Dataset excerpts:
-=-=-=-=-

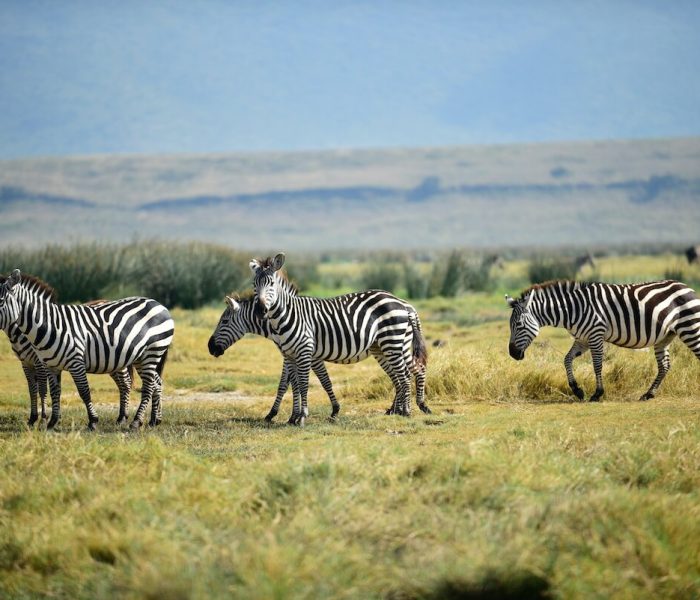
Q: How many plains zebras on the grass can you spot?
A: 5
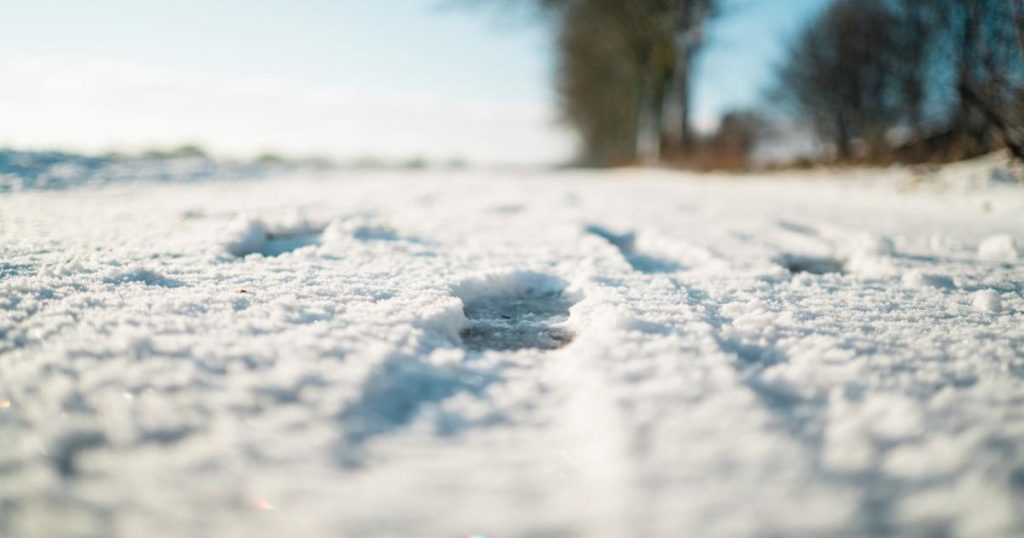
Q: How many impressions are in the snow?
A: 4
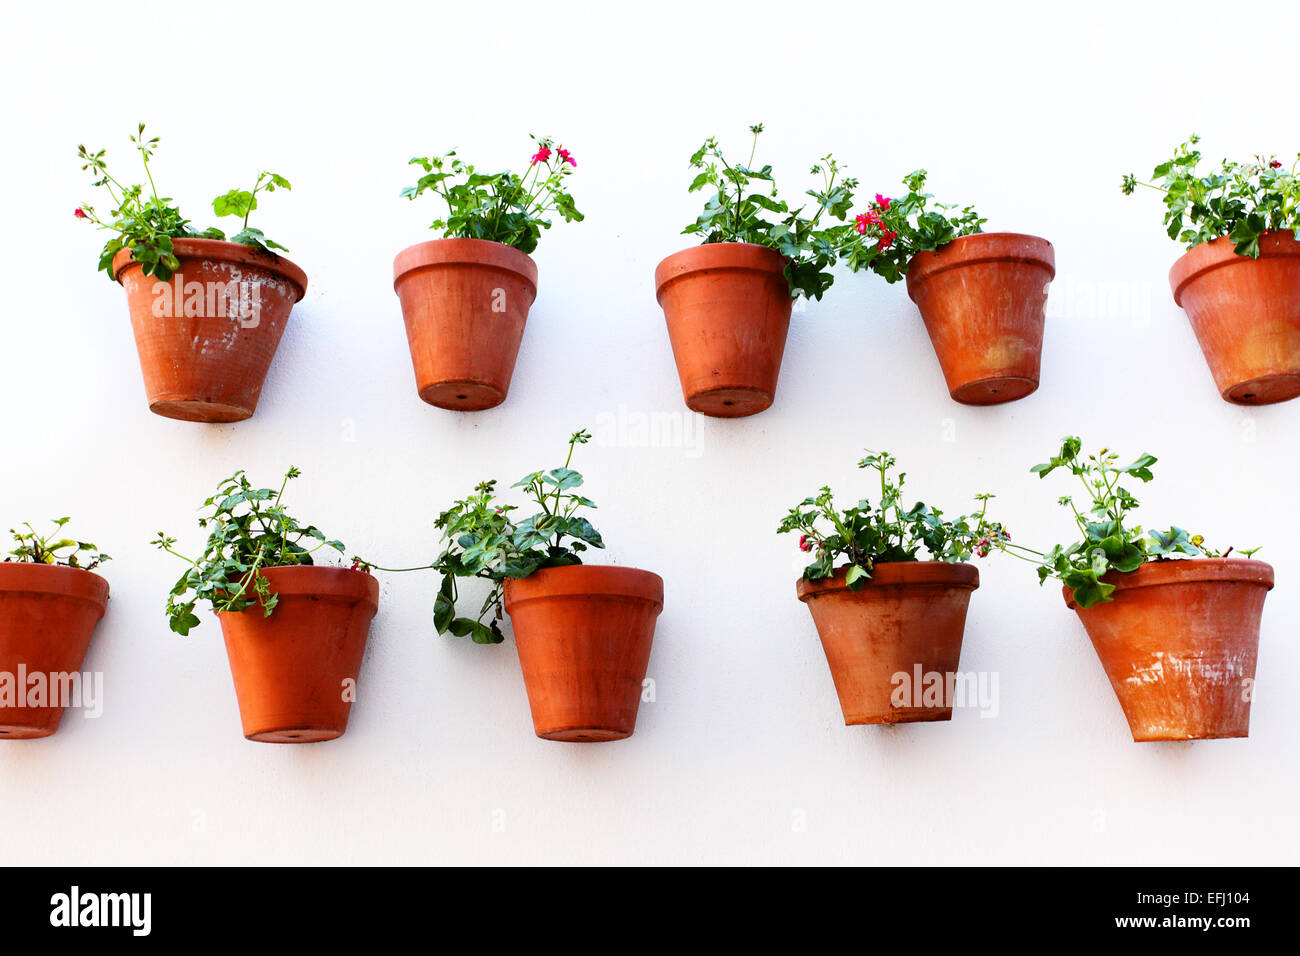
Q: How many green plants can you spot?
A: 10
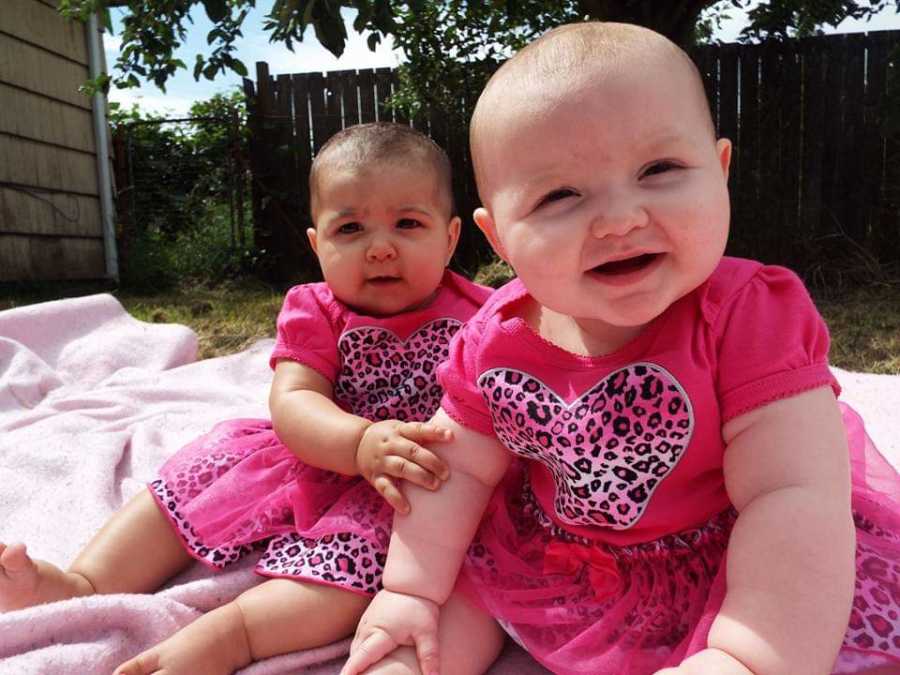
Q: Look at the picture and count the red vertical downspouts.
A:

-=-=-=-=-

== WORK REQUEST ==
No pictures belong in the copy; output every record exactly.

== SOLUTION TO THE EXERCISE ==
Q: How many plains zebras on the grass can you spot?
A: 5
Q: How many impressions are in the snow?
A: 4
Q: How many green plants can you spot?
A: 10
Q: Look at the picture and count the red vertical downspouts.
A:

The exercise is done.